We’re pleased to be featuring composer Bruce A. Russell this February as part of Black History Month. Check in for deep dives on works specially chosen by him.

Composer Bruce A. Russell, seated.

Composer Bruce A. Russell.

Piece: Kalimba Canon, for two alto kalimbas (1999)

From the Composer:

Kalimba Canon (1999) is written for two alto kalimbas. It began as a shorthand sketch in a notebook, followed by a homemade demo recording. At the time I had no intention of it being heard by an audience and I had no public presence as a concert composer. (I referred to this optimistically as my “chrysalis period.”) Two decades later I uploaded the demo to SoundCloud, which led to the first performances by two groups: Second Note Duo (prerecorded) and Prism Percussion (livestreamed). Prism Percussion also released a separate performance video which is shared here. 

The piece consists entirely of short melodic loops, outlining harmonies in the key of G major. The focus is on the first two loops, which alternate between the low and high ends of the kalimba’s short register; subsequent melodies fill out the musical space. Both kalimbas always play the same loops simultaneously, but each with a different starting point, creating an interlocking, composite musical line (i.e., a canon). Similarly, every loop uses the same West African rhythmic pattern, but begun on a different note of the pattern. In an optimal performance, the players have near-identical sounding instruments and play in an unaccented fashion in order to create a unified sound. 

I began studying Ghanaian social dance music and the music of Steve Reich and other minimalists in the late 1980s, and noted many commonalities between these two things, as well as with other music of the African diaspora. I purchased a Hugh Tracey kalimba after hearing Earth, Wind & Fire bandleader Maurice White play electrified kalimba on their early recordings. While the instrument is modelled after the mbira of the Shona people of Zimbabwe, it is a Western imitation. I showed it to one of my professors who was an elder from Ghana, and after a few seconds of playing it he pronounced, “This is a toy.” I decided later that it indeed might have a potential similar to the toy piano in terms of musical scope. 

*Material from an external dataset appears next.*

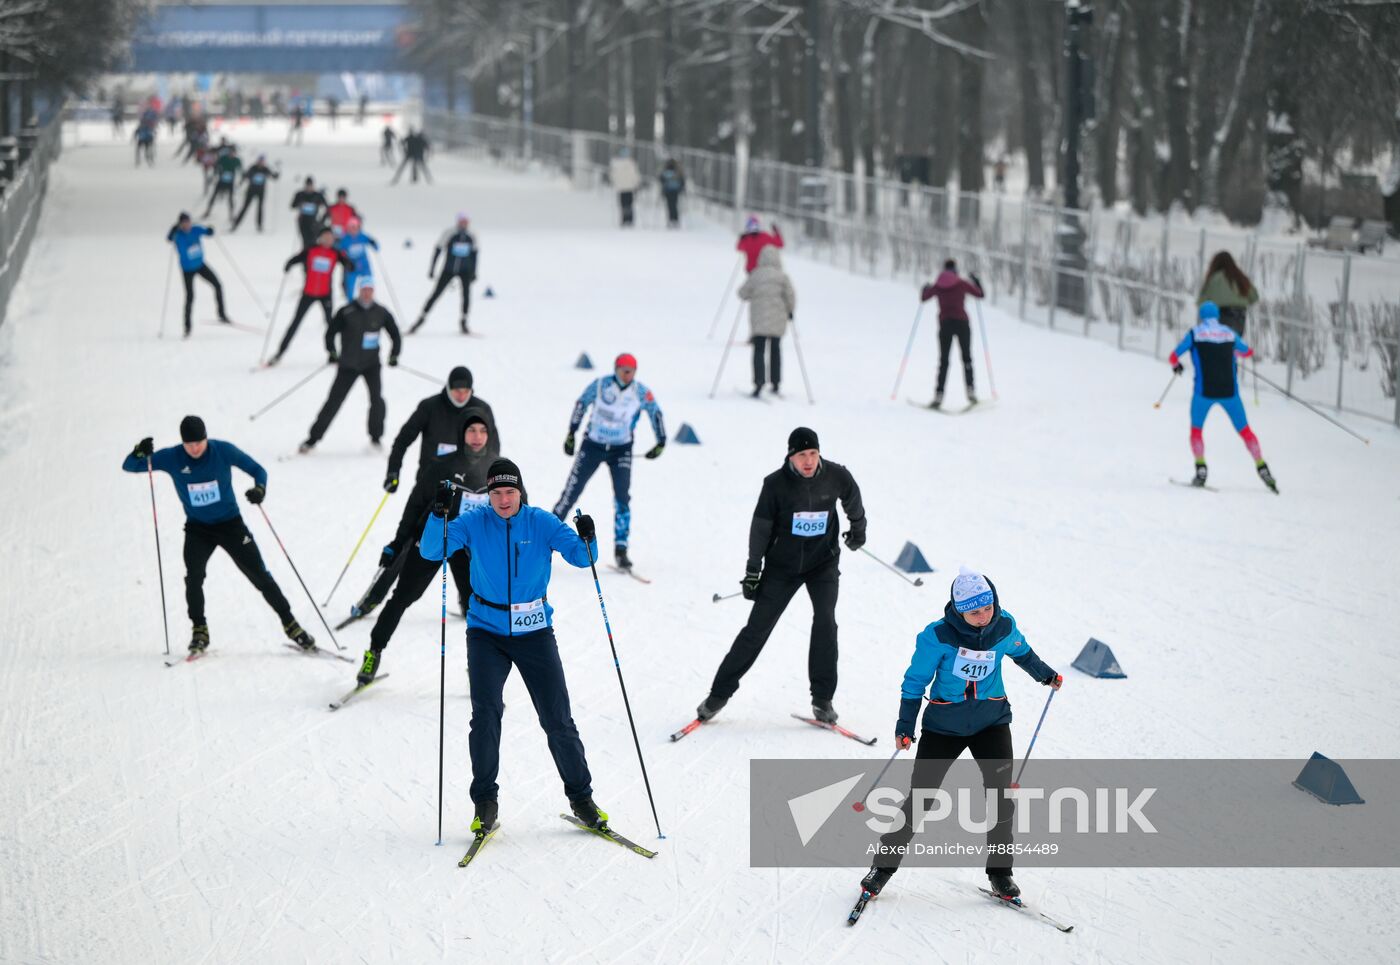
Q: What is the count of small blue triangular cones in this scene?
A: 7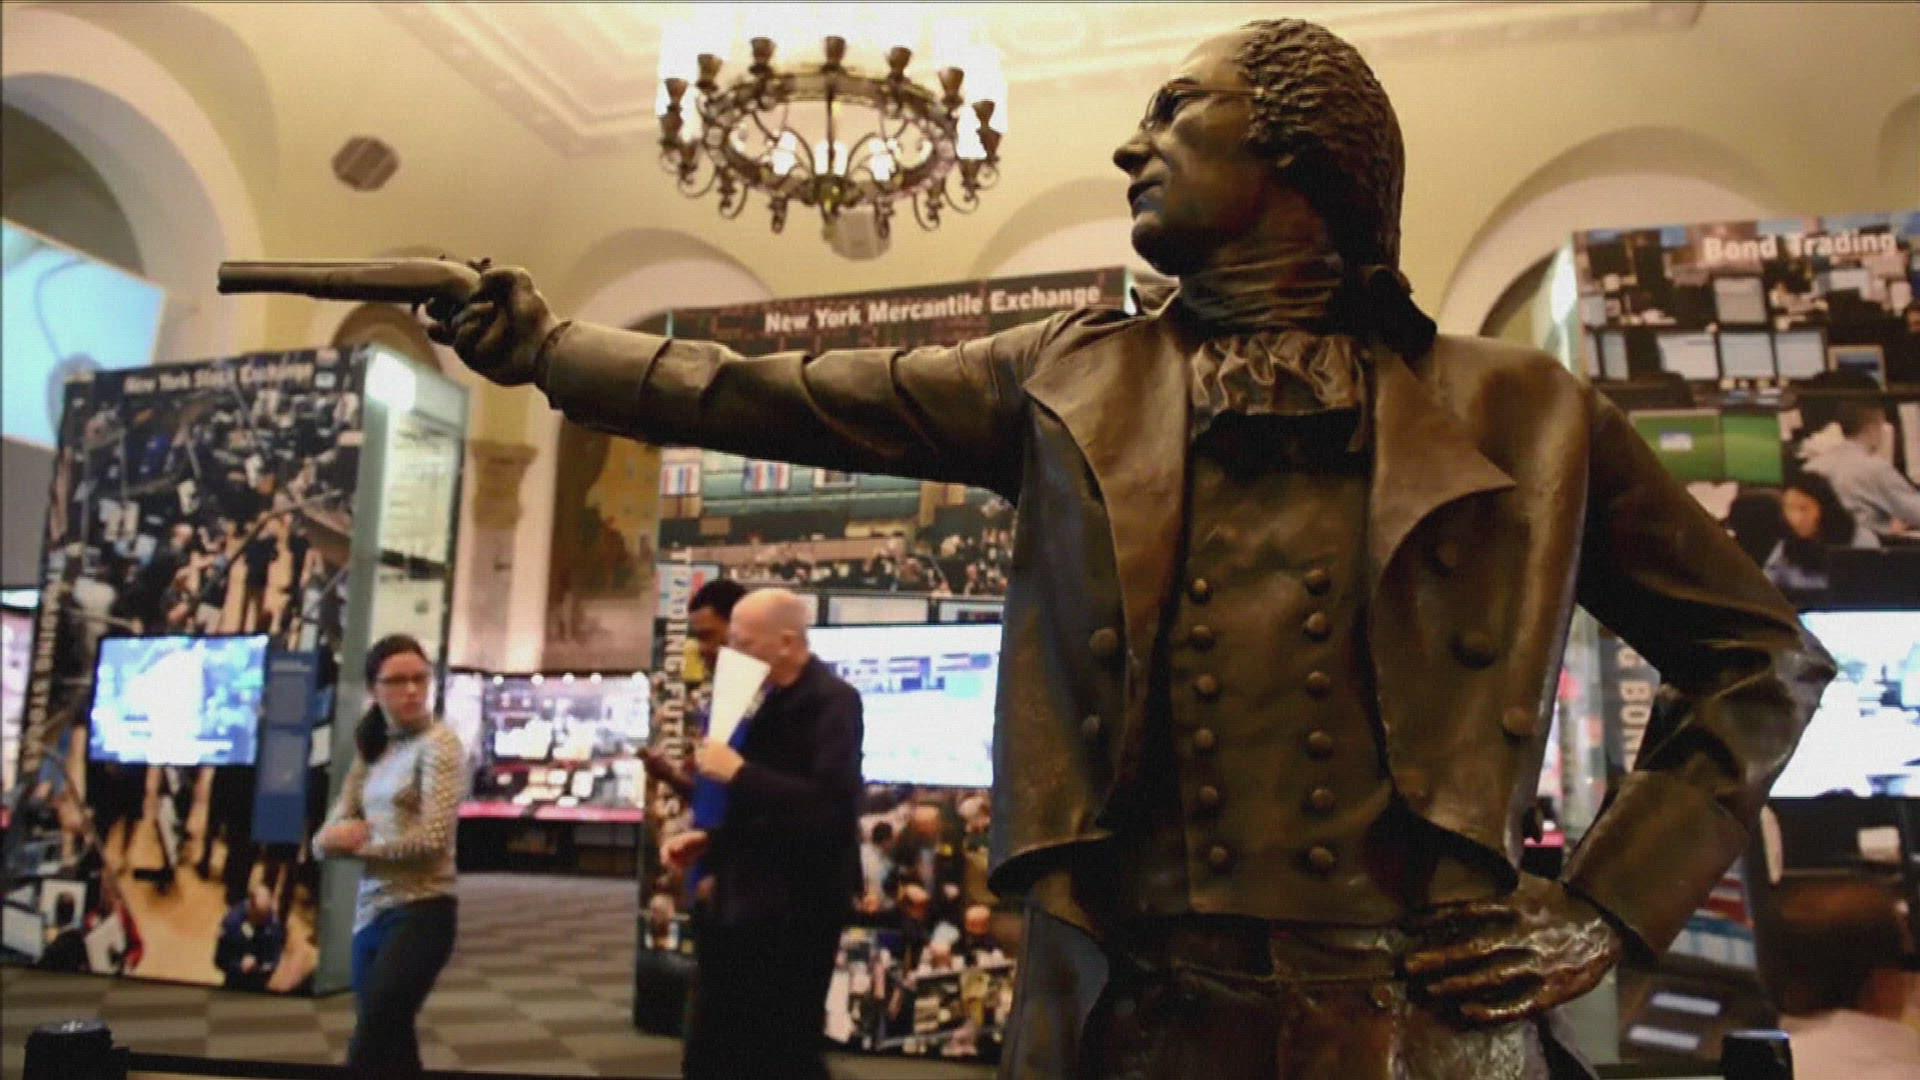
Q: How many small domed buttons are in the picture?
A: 12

It’s a perennial composer cliché: by this point in my development, I’d grown disillusioned with the contemporary music covenant to make pieces as difficult, thorny and arcane as possible and somehow still radically new. More importantly, I’d given up trying to get a start in new music since my work didn’t seem to fit in with the Toronto scene. I was spoiled by my training yet unwilling to abandon my lived experience of identity to become a neo-European modernist. I admired John Cage’s naïve period and Arvo Pärt’s tintinnabuli style, and those were also influential for me, if I wasn’t looking to make a breakthrough in technique so much as to enjoy the music I was making. Neither was I looking to exploit my Blackness in creating “African-inspired” music. 

What was clear to me was that the influence of popular music was just as important as that of the music of my ancestors, and that of the celebrated concert composers I had as role models. The diatonic scale—the notes of the medieval European church modes which are analogous to those found in the popular, sacred and traditional music of many cultures—was a rich medium in which I could combine complex microstructures with old-fashioned chord progressions. As Stravinsky wrote, “My freedom thus consists in my moving about within the narrow frame that I have assigned myself for each one of my undertakings. 

Some listeners may hear similarities between Kalimba Canon and my string quartet Madra (1999) and my percussion piece Sequences (2000). In those years, my daily practice involved writing short canons with the same structure described above, and my notebooks were filled with them. They became somewhat interchangeable modules that found their way into many of my works. Without realizing it, I was finding my voice and language as a composer.